→ **What needs to be done**
Sort through the entries below and pull out lines containing the word "that".

→ **Information supplied**
>>>>>

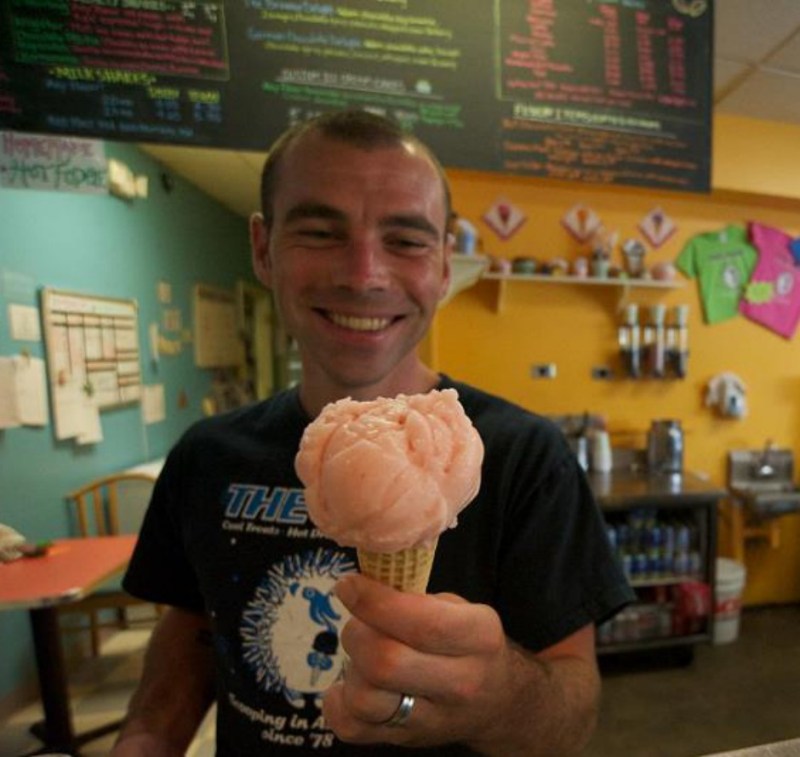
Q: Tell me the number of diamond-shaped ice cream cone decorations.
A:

<<<<<
>>>>>

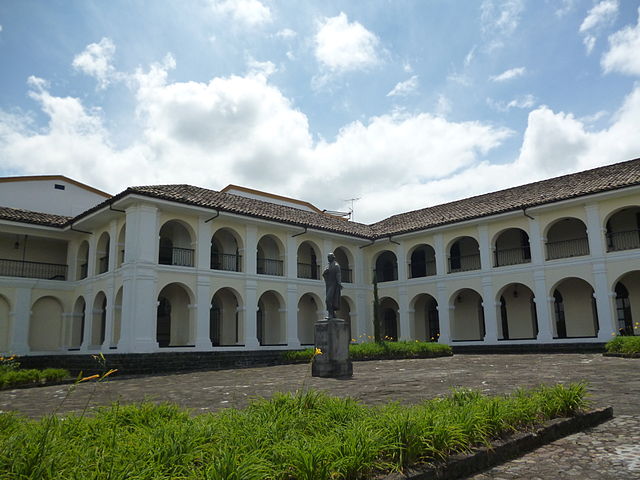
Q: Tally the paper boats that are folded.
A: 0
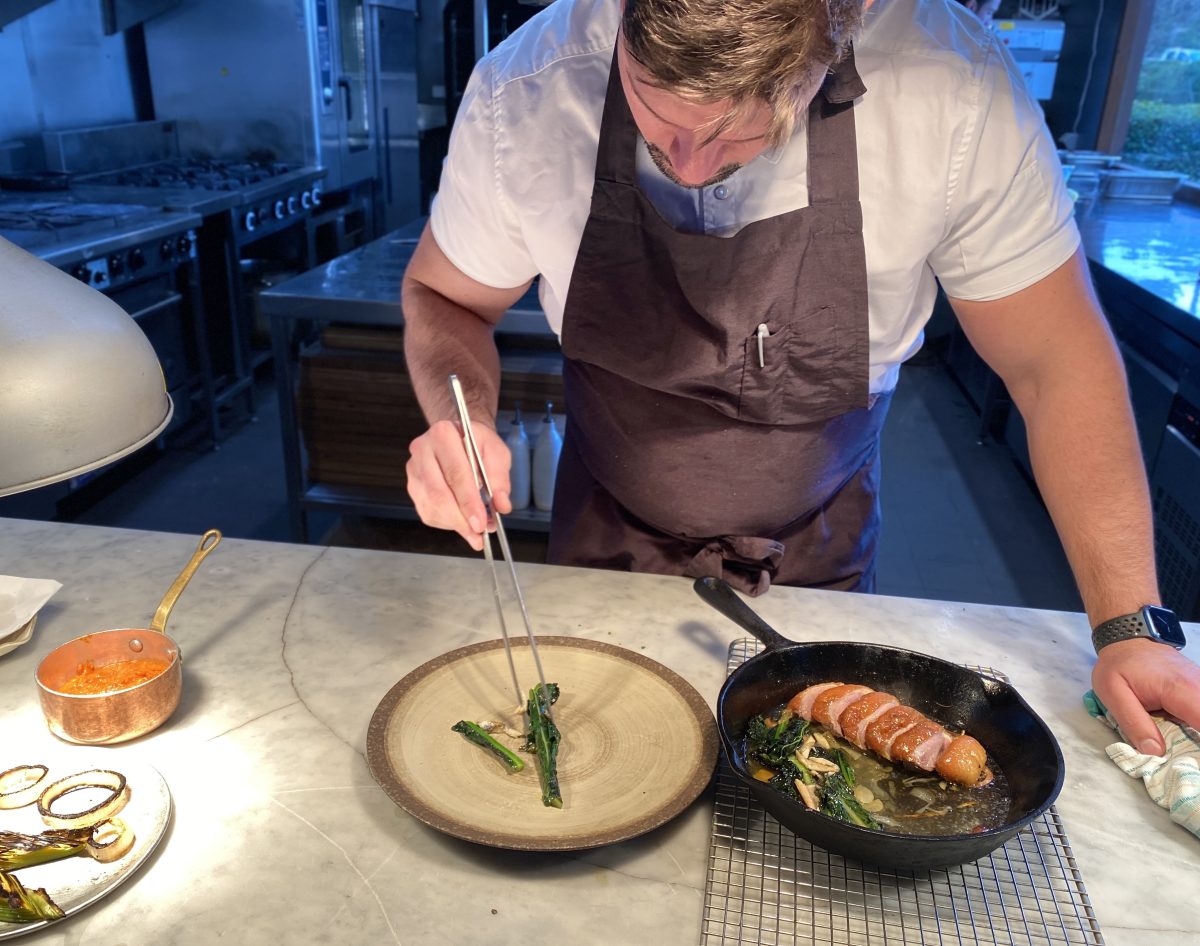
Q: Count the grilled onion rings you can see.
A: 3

<<<<<
>>>>>

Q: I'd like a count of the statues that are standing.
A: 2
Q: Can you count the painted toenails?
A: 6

<<<<<

→ **Your response**
Q: Tally the paper boats that are folded.
Q: I'd like a count of the statues that are standing.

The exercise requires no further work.